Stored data
· · ·
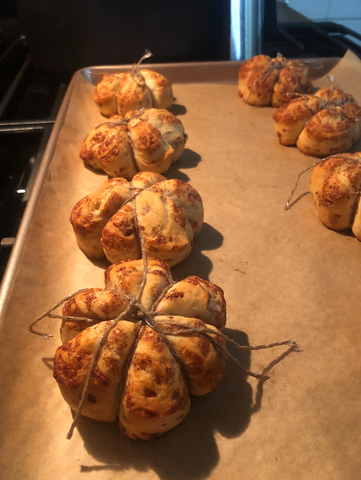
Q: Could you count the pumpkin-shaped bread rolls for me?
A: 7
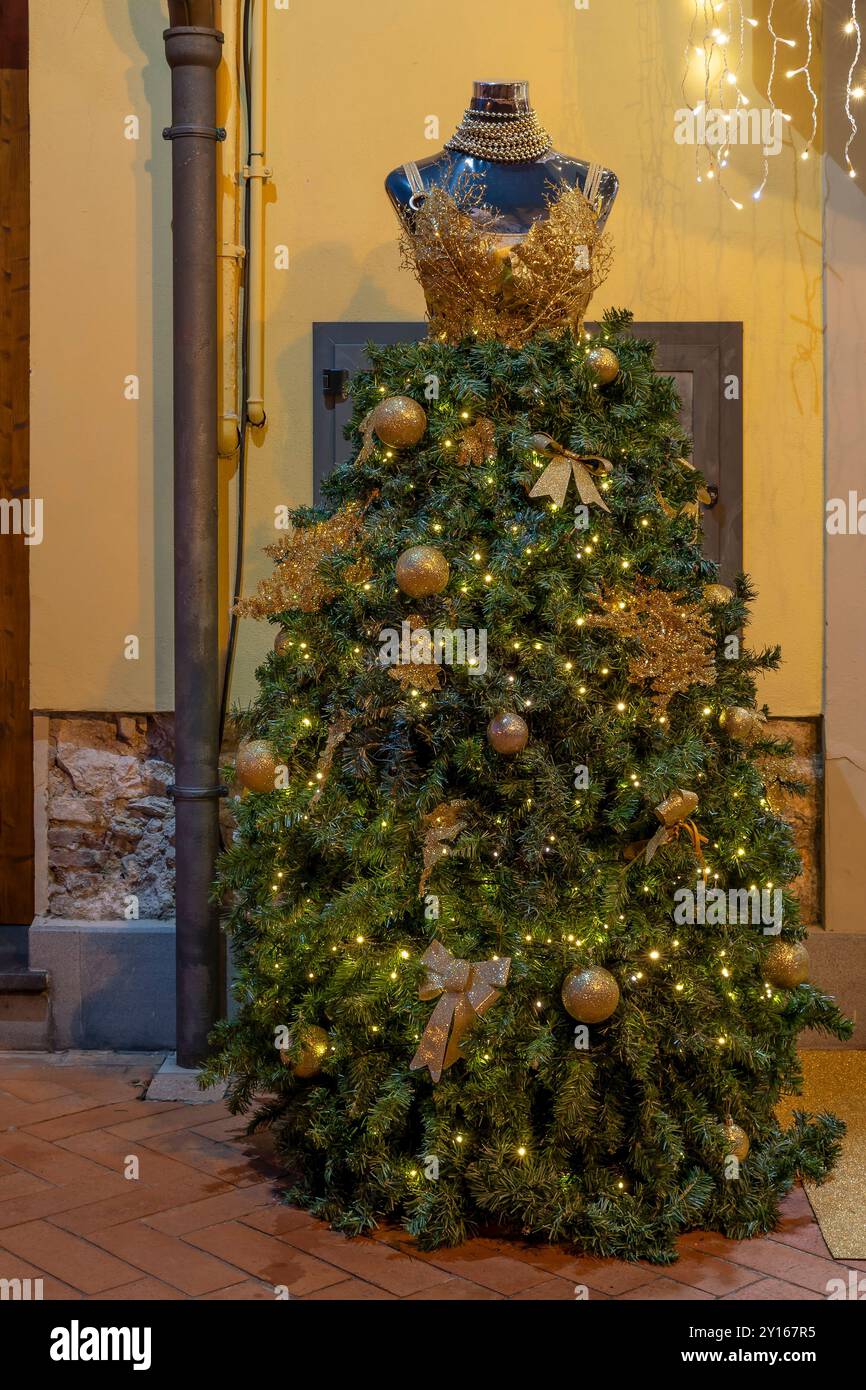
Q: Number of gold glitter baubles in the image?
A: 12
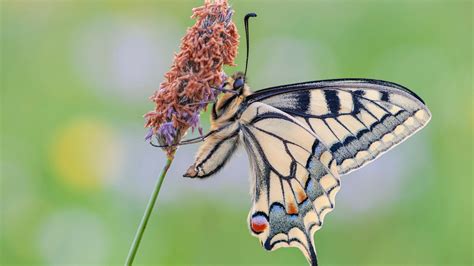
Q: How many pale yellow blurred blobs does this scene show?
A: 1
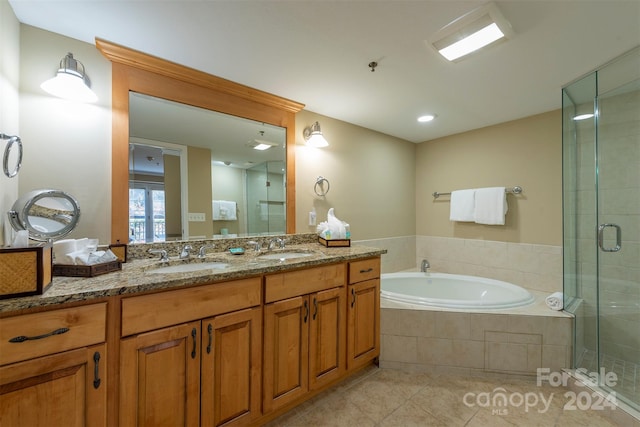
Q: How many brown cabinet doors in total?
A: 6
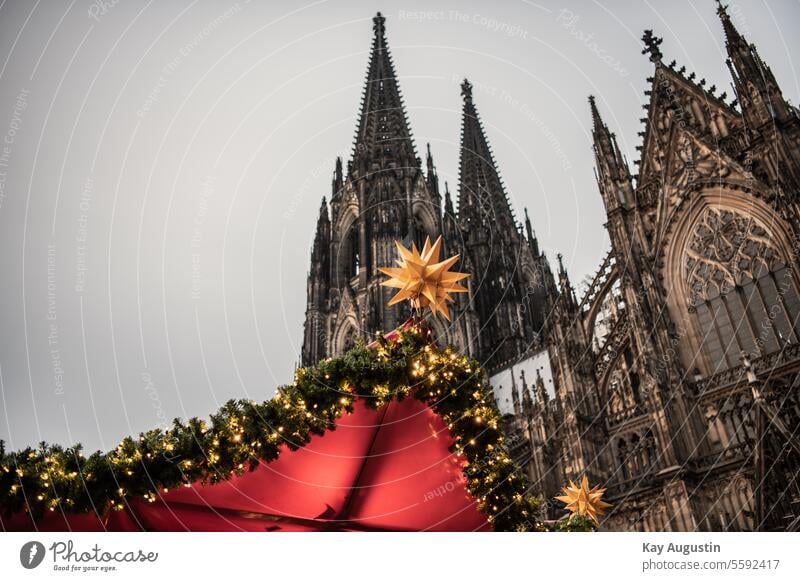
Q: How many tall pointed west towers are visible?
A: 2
· · ·
= What to work on =
Transcribe exactly the lines running from the line with "Q: How many pale" to the last line of the entries. Pictures stay out of the copy.

= Answer for the task =
Q: How many pale yellow blurred blobs does this scene show?
A: 1
Q: How many brown cabinet doors in total?
A: 6
Q: How many tall pointed west towers are visible?
A: 2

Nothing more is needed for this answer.